You bill 2 (or more) CPT codes when the work performed is not better described by 1 code. For example, if there was a code for C-section with removal of fibroids, that is what you would use. Since there is not, you code both. Another example - laparoscopic hysterectomy with removal of tubes and ovaries. You would not code separately for laparoscopic hysterectomy and then laparoscopic tubes/ovaries since there is a code that describes both. Code:
58571 Laparoscopy, surgical, with total hysterectomy, for uterus 250 g or less; with removal of tube(s) and/or ovary(s)
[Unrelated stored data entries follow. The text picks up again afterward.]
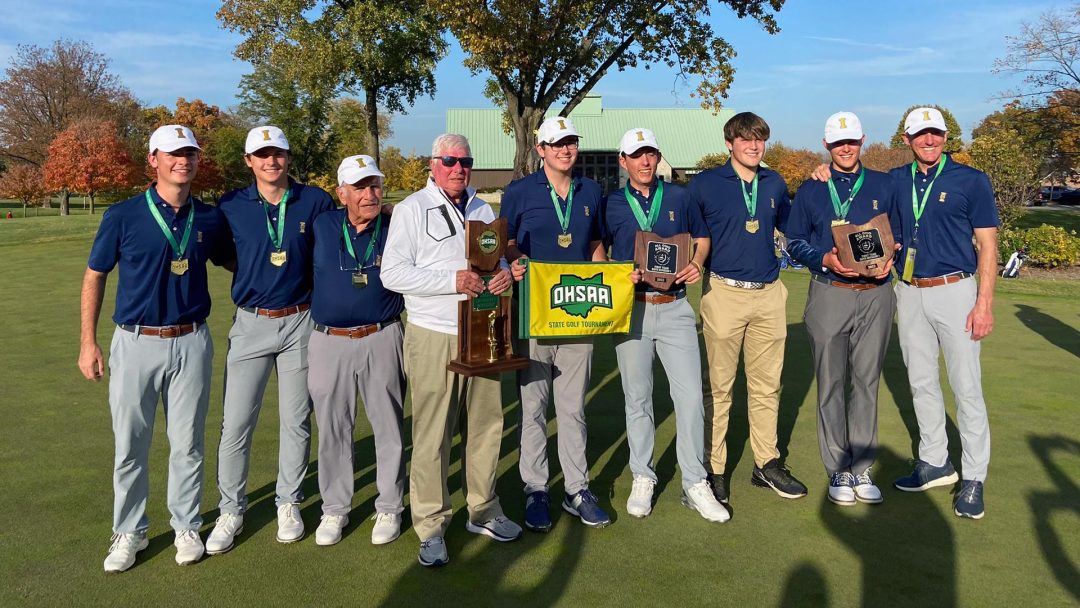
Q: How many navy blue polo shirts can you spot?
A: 8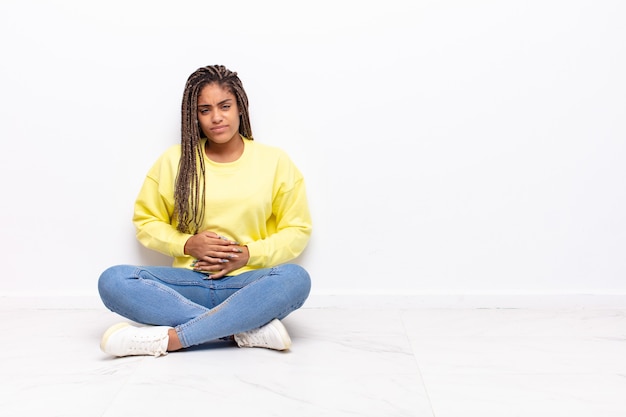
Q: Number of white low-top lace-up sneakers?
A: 2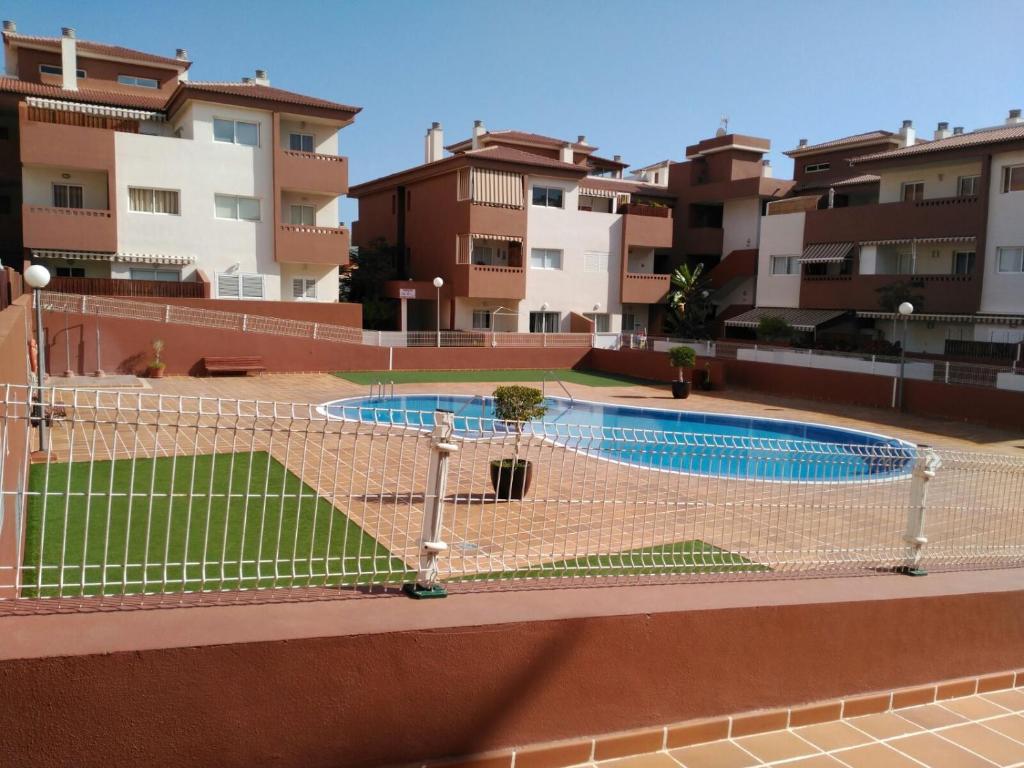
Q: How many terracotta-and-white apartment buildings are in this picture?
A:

NOT 58570 Laparoscopy, surgical, with total hysterectomy, for uterus 250 g or less and 58661 Laparoscopy, surgical; with removal of adnexal structures (partial or total oophorectomy and/or salpingectomy). That would be unbundling.
When you bill multiple procedures, insurance will already automatically discount the 2nd procedure by 50%. You would NOT get paid for 31 RVUs in this example.
You would get paid 100% for the highest 59514 =16
50% for second 58146 = 7.5
Modifier -51 is to indicate it was a second/third/fourth procedure. In my experience, the insurance will automatically add on the -51 when processing.
I know my local MAC had advised many years ago for us NOT to add the -51, that the carrier would add it on their end. While you adding the -51 isn't wrong, there are situations where you may short yourself some payment. In the same example, if your fee schedule is not based on RVUs and the fee for 58146 is higher than 59514, you would not get the correct payment if you added -51 to 58146.